= RAW DATA =
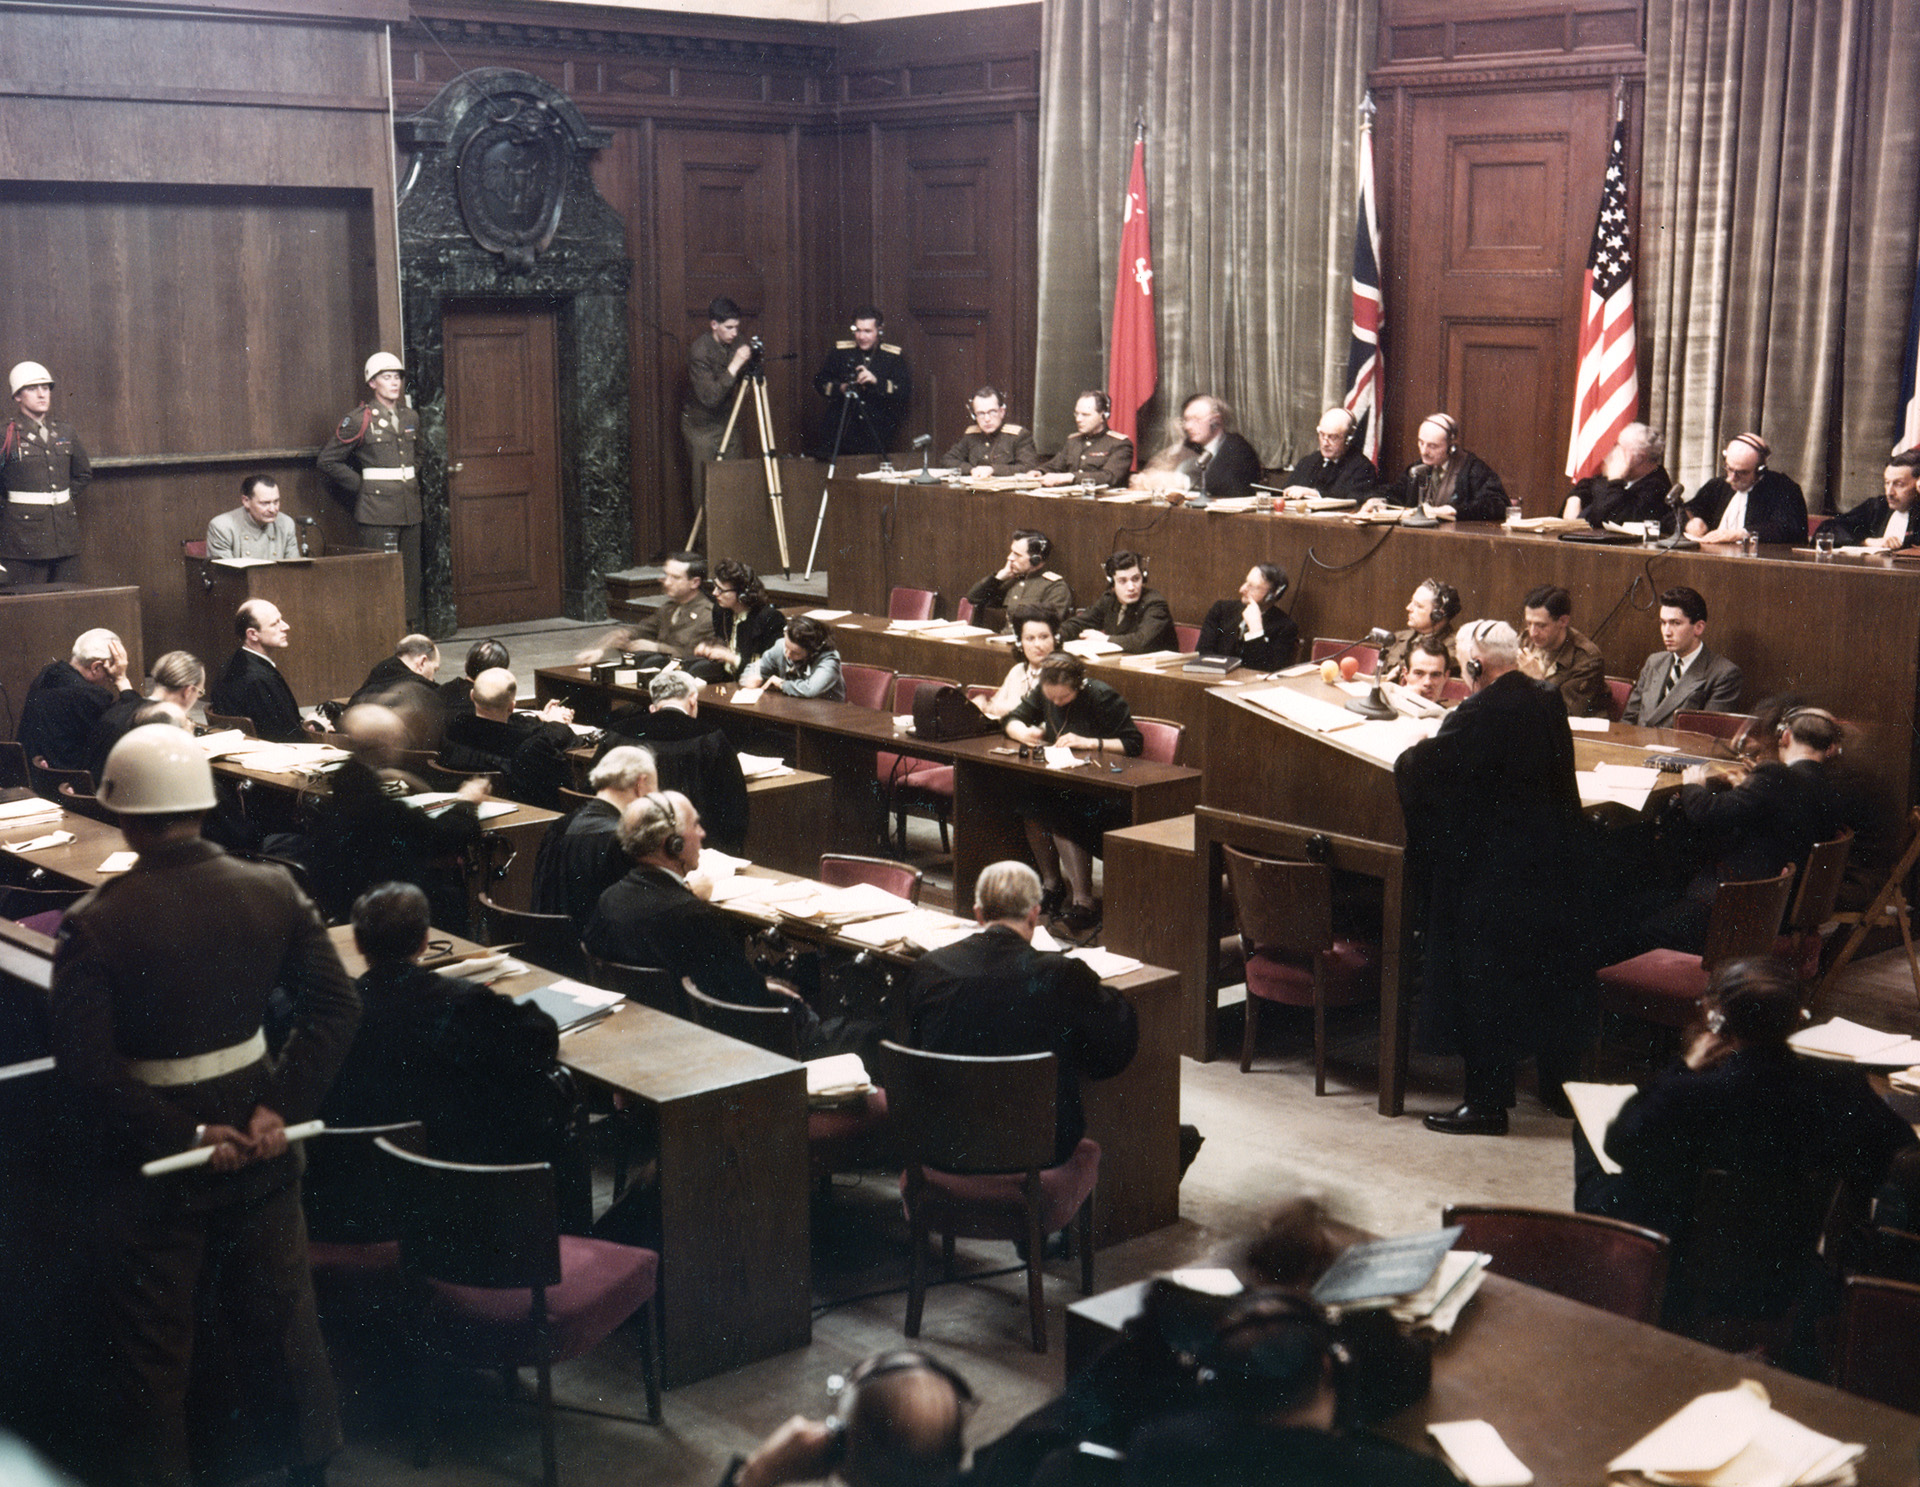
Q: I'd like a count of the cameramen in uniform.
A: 2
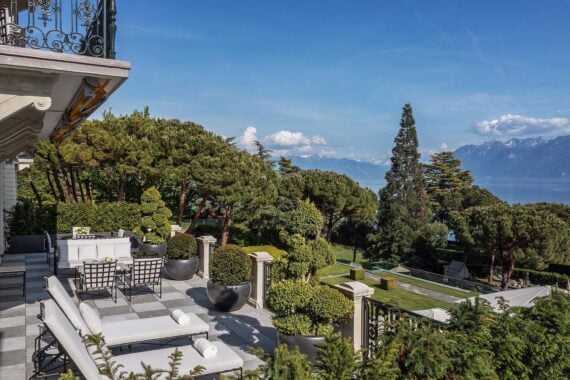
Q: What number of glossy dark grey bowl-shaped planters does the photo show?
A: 4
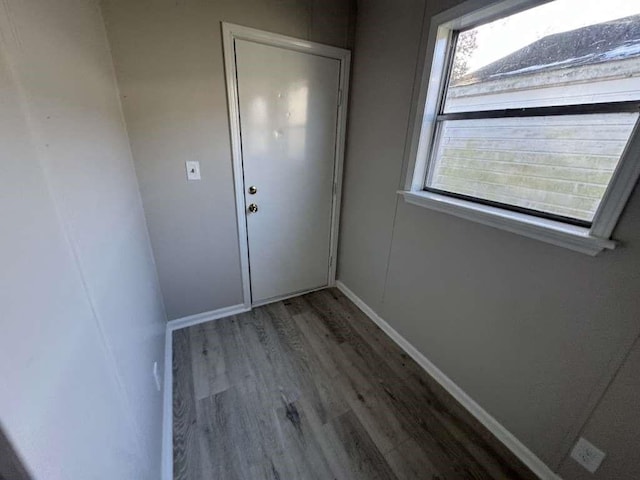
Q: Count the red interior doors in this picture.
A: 0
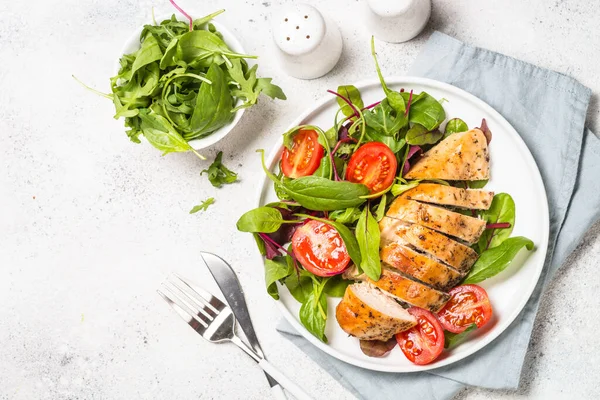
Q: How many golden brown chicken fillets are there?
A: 7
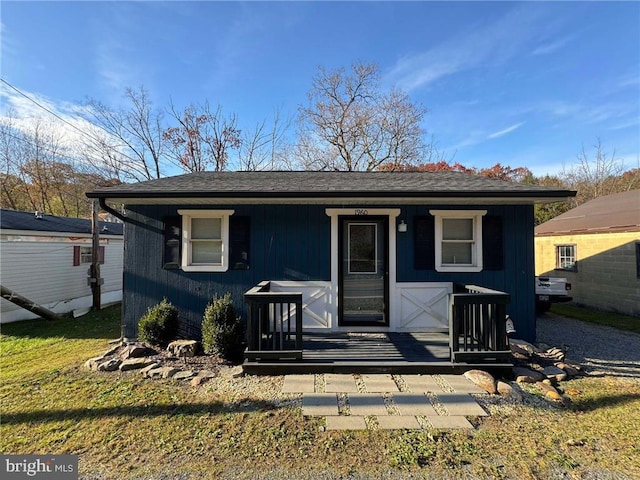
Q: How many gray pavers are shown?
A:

= PROBLEM DESCRIPTION =
Without the pictures, give every line above again exactly.

= EXERCISE SOLUTION =
Q: I'd like a count of the cameramen in uniform.
A: 2
Q: What number of glossy dark grey bowl-shaped planters does the photo show?
A: 4
Q: Count the red interior doors in this picture.
A: 0
Q: How many golden brown chicken fillets are there?
A: 7
Q: How many gray pavers are shown?
A:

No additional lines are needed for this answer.